Donna showed the audience a video of her 400m race at the Sydney Olympics in 2000. Everyone was on the edge of their seat, unsure of the outcome: she came 4th, as a result, she said, of “a lack of self-belief on that line. I changed the plan." Jittery self-doubt had set in as she waited on the track for the start of the race - a moment of panic which undermined the many months of tough training she had put in. Consolation and encouragement from friends enabled her to bounce back, as they gave her the bigger picture: she’d clipped almost a second off her personal best, with 49.79 seconds.
The audience (which filled the Orchard Hall, and included guests from Sacred Heart School, Cardinal Wiseman and St Augustine’s) asked many questions, the first of which was: How do you deal with pre-performance anxiety?

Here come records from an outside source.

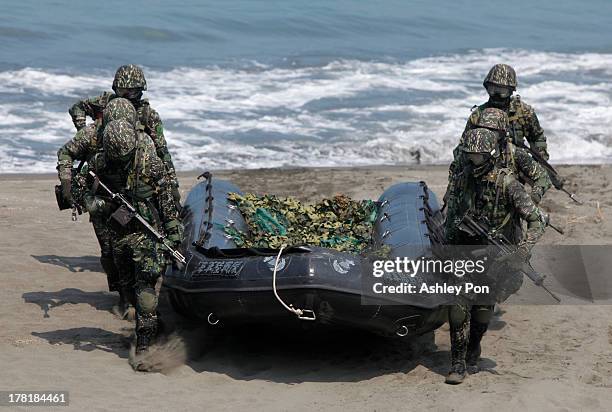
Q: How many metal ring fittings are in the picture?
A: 3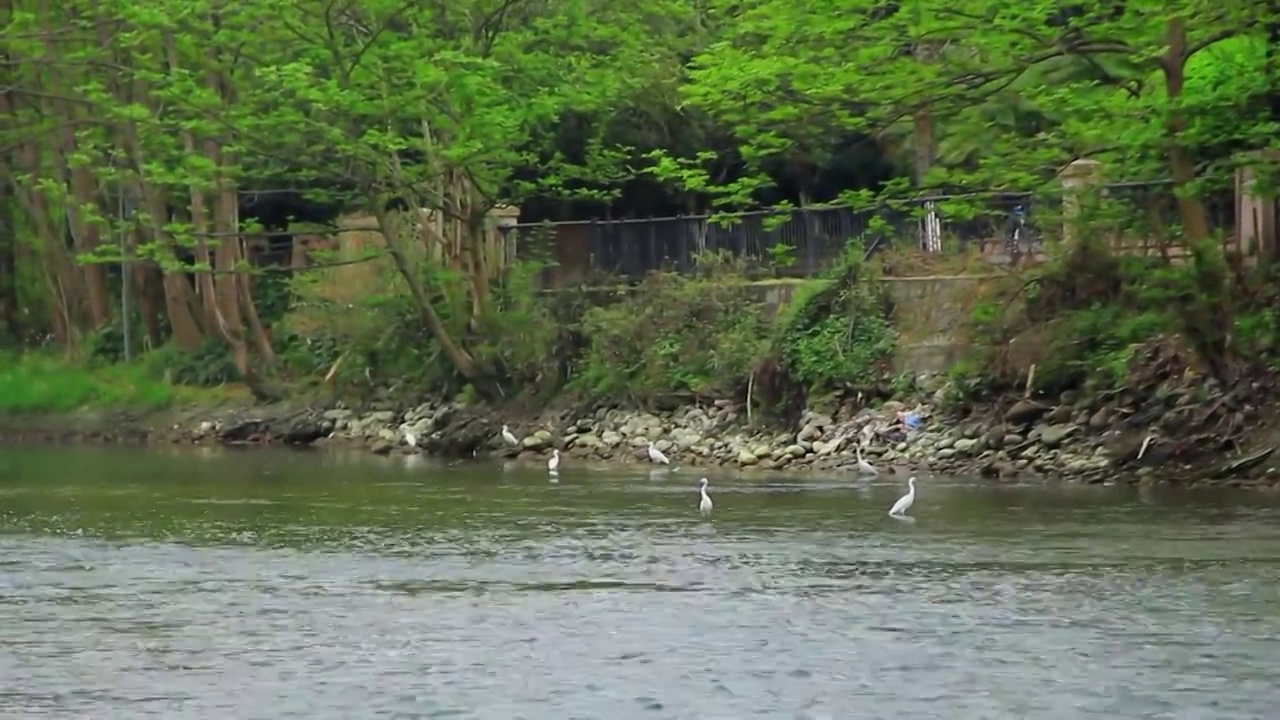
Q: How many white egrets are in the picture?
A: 7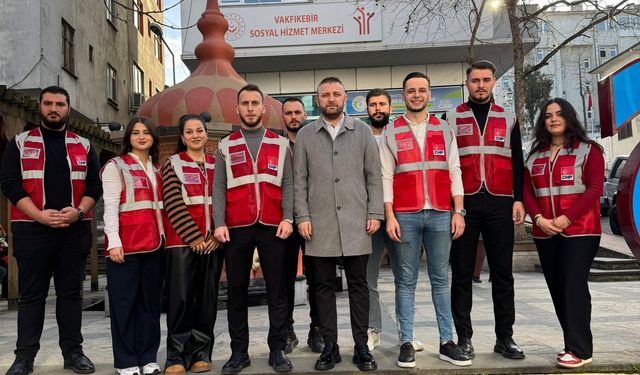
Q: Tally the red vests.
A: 7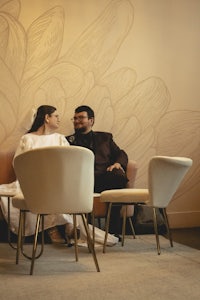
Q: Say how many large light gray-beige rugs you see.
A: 1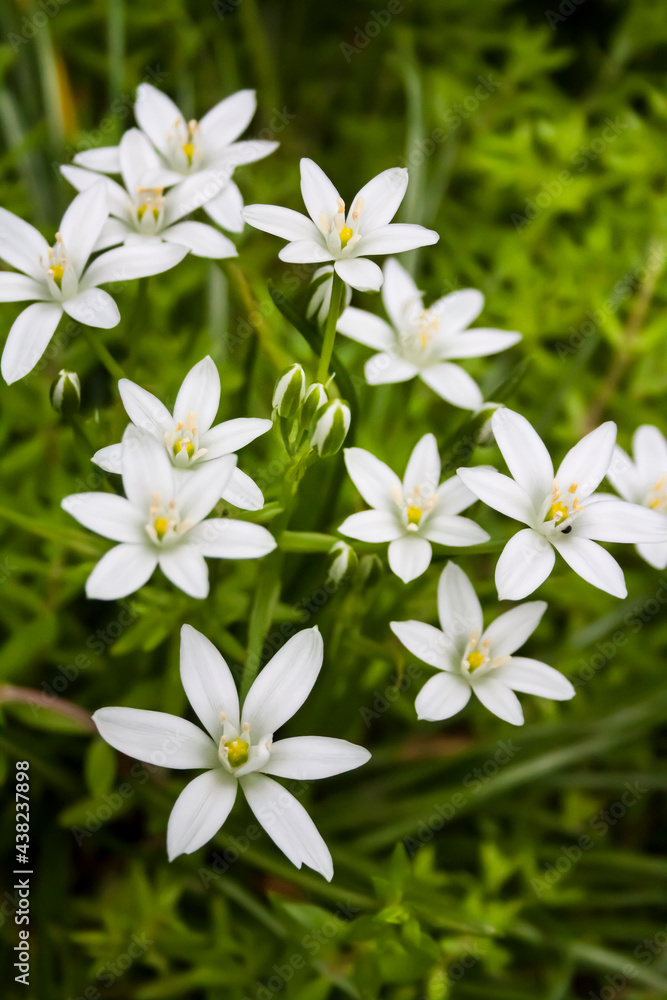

Dimitri listens to a competition play list, and talks to people around him, having figured out beforehand how he wants to be, mentally, before a match. Donna recommended wine gums and deep breathing, with competition visualisations in training.
How do you come back from a disappointing performance? Dimitri’s mantra is “This match is new”. The need to move on, to focus on the present goal, was “both a simple task and an enormous task at the same time.”
Finally, asked to name the three non-negotiables of their philosophy, Dimitri cited Professionalism, Consistency and Honesty, while Donna’s were Focus, and keeping your goal always in the forefront of your mind; Accountability – a responsibility to achieve great things; and Opportunities: “seize them with both hands, and if they are not there, create your own.”
Many students stayed to talk to Dimitri and Donna afterwards and It was clear from their enthusiasm that they had very much enjoyed this honest, engaging and inspiring talk.
Elena (Year 7):
Donna and Dimitri gave some great advice about how to deal with pressure and expectations. Donna mentioned that having the support of her team really helped her to relax before races. What struck me about this is that, although neither athletics nor fencing are completely team-based, having teammates that have experienced the same before, can really strengthen you and are key to resilience. Dimitri said that something that helped him was trying to lighten the mood by joking around with his opponents. If his opponent reciprocated it calmed him down and, even if they didn't, it assured him that he wasn't the only one who was nervous. This strategy must have worked because he came back from Japan with four medals!